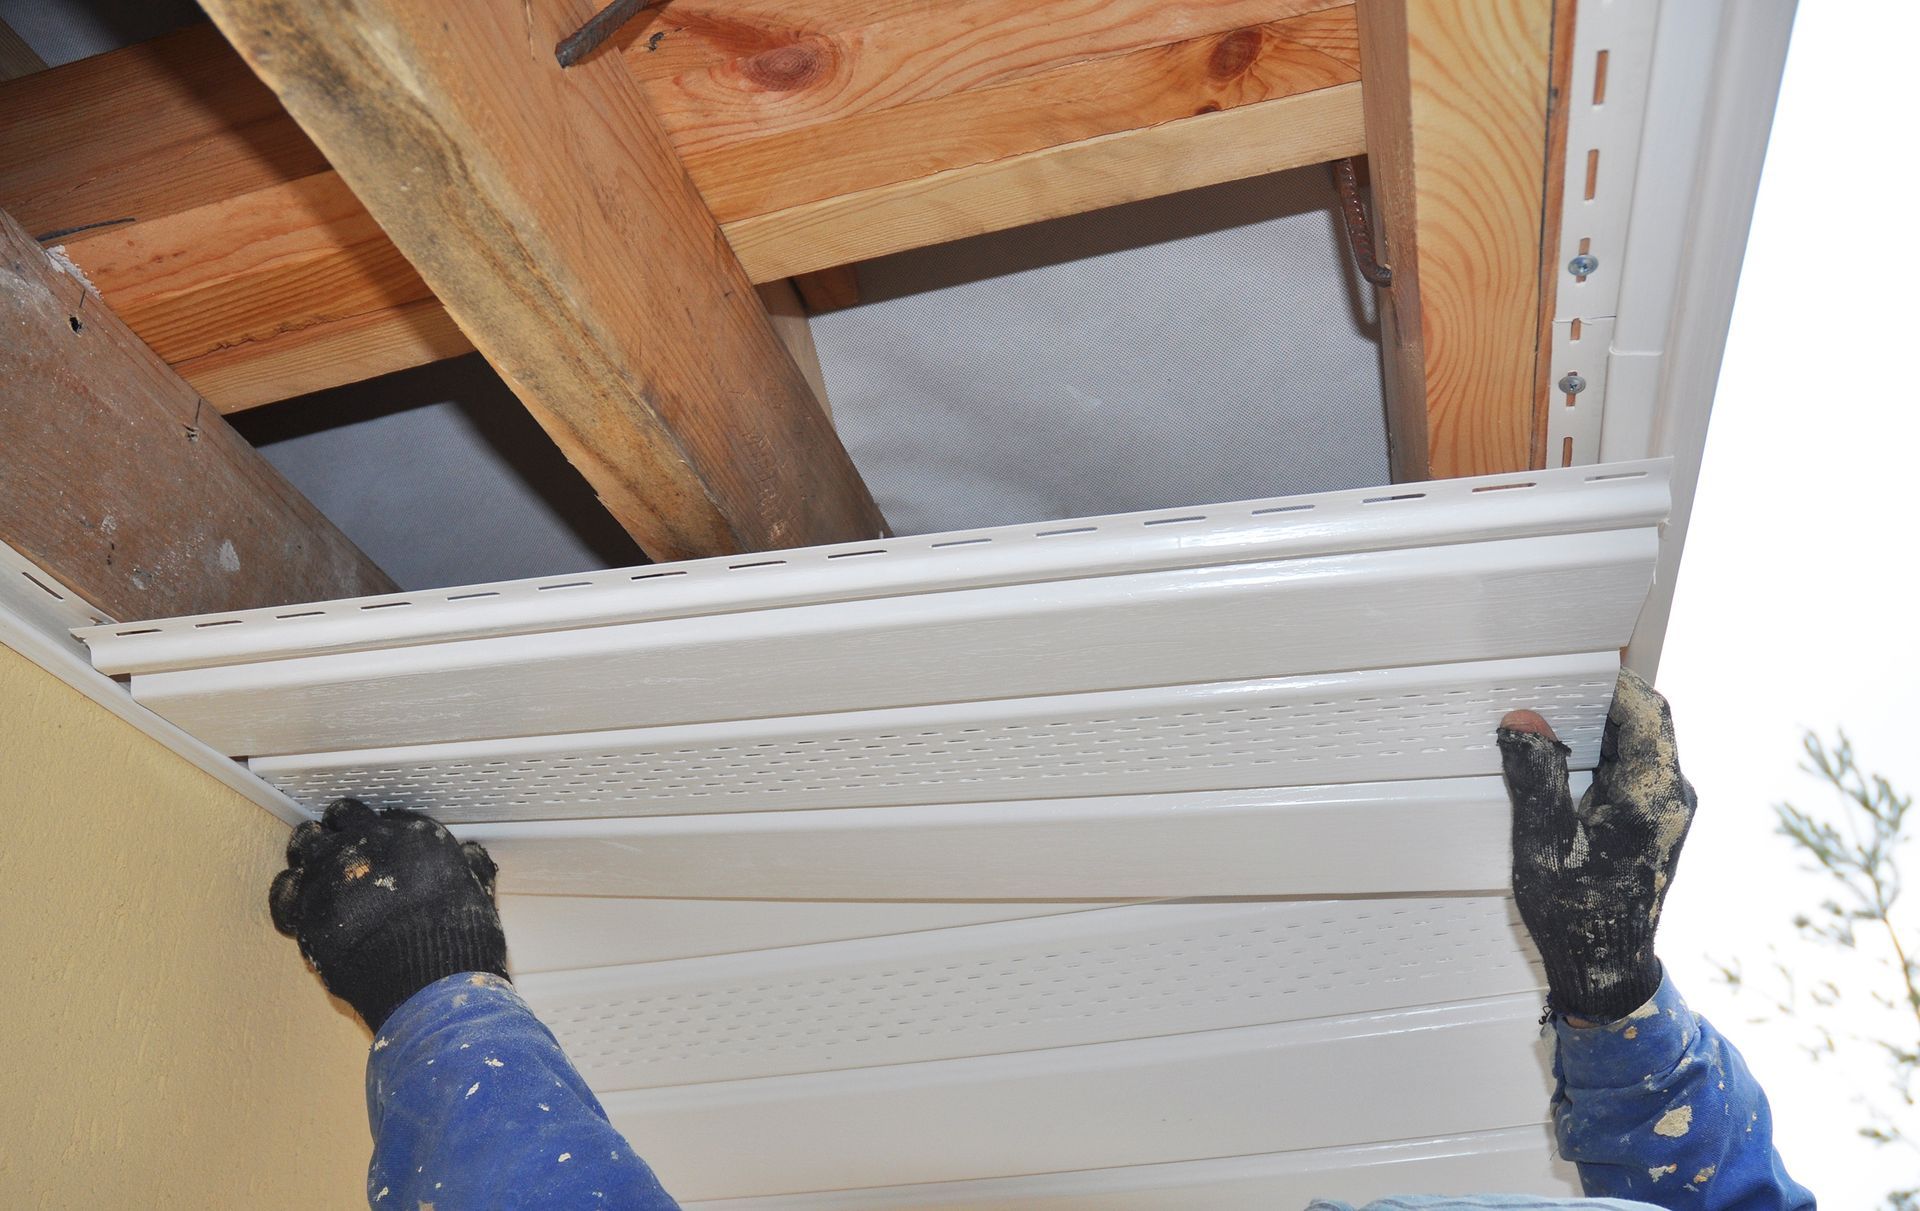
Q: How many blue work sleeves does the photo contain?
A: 2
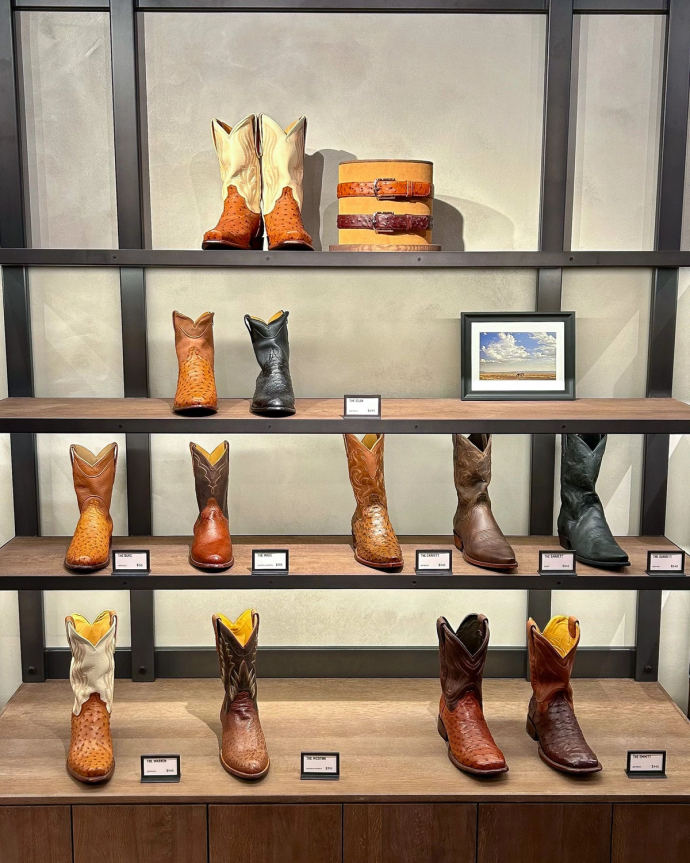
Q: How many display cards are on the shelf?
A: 9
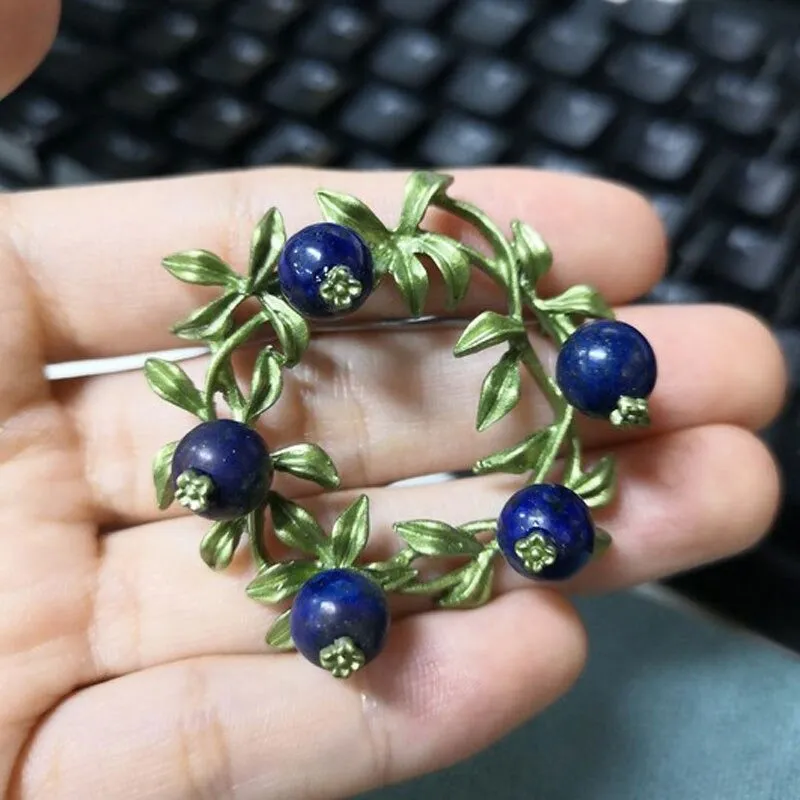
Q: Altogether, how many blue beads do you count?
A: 5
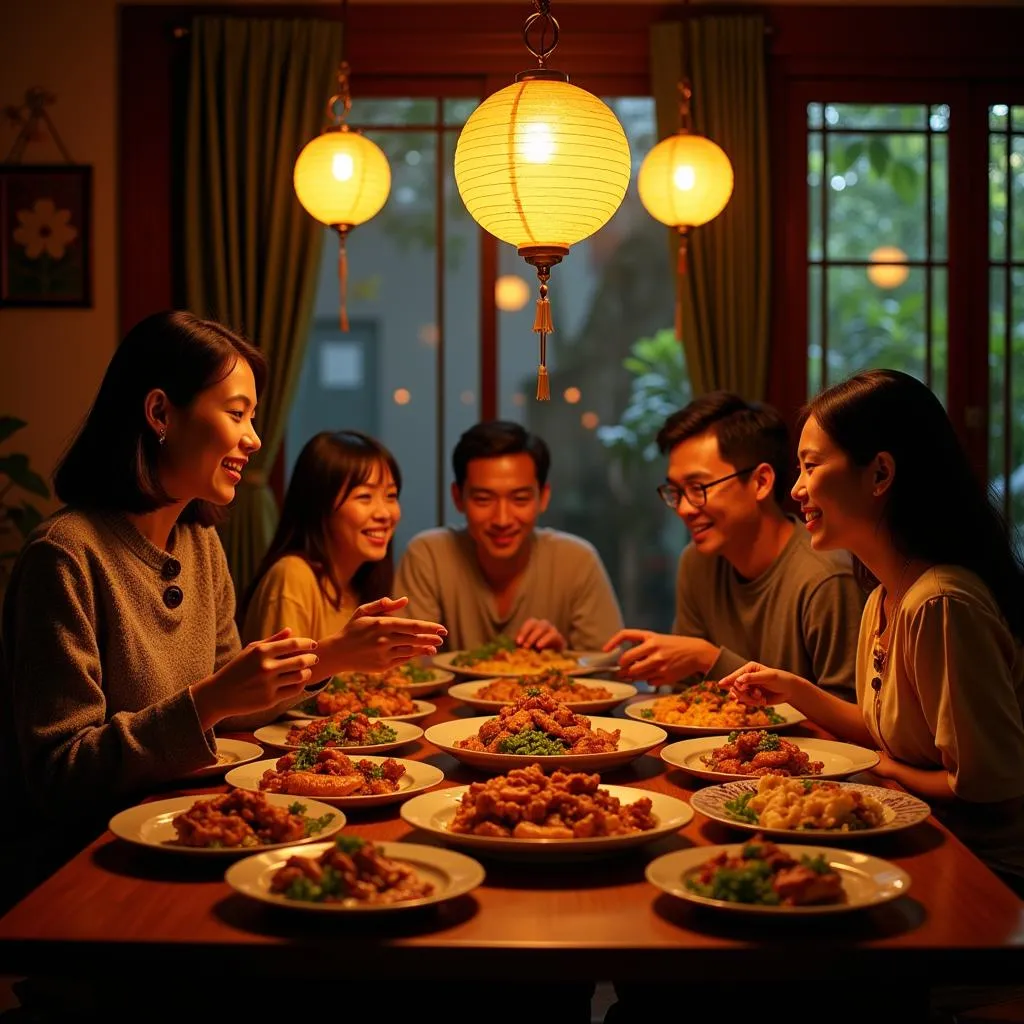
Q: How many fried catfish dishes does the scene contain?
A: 0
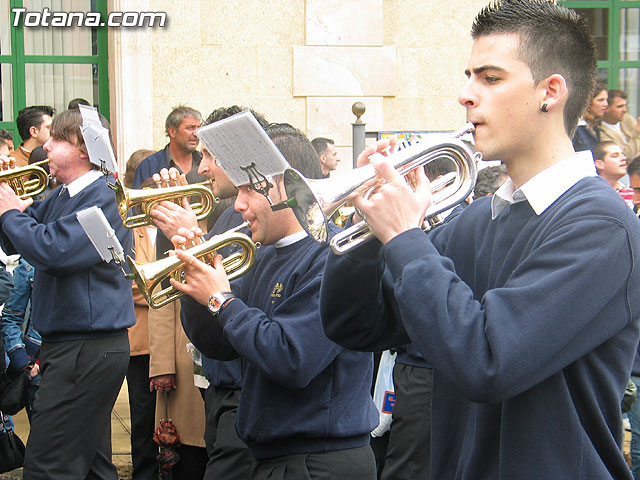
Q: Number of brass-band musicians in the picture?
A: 4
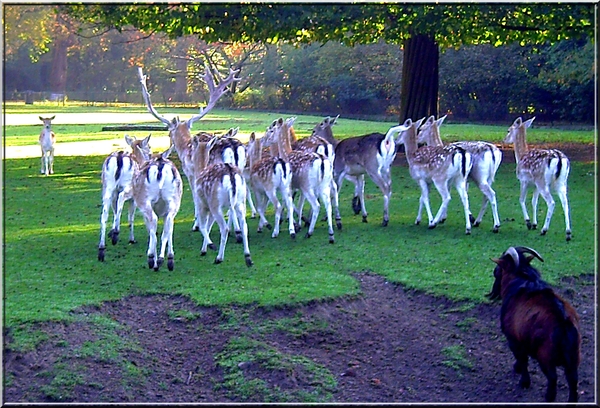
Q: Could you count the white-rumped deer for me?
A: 11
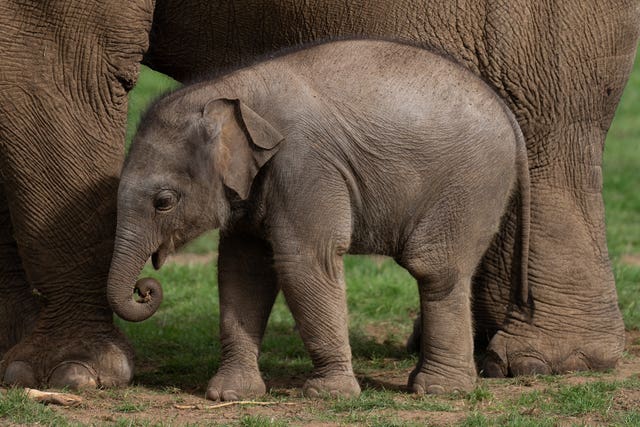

THE TASK
Take every line above that includes the string "contain" and return it.

WRITTEN SOLUTION
Q: How many blue work sleeves does the photo contain?
Q: How many fried catfish dishes does the scene contain?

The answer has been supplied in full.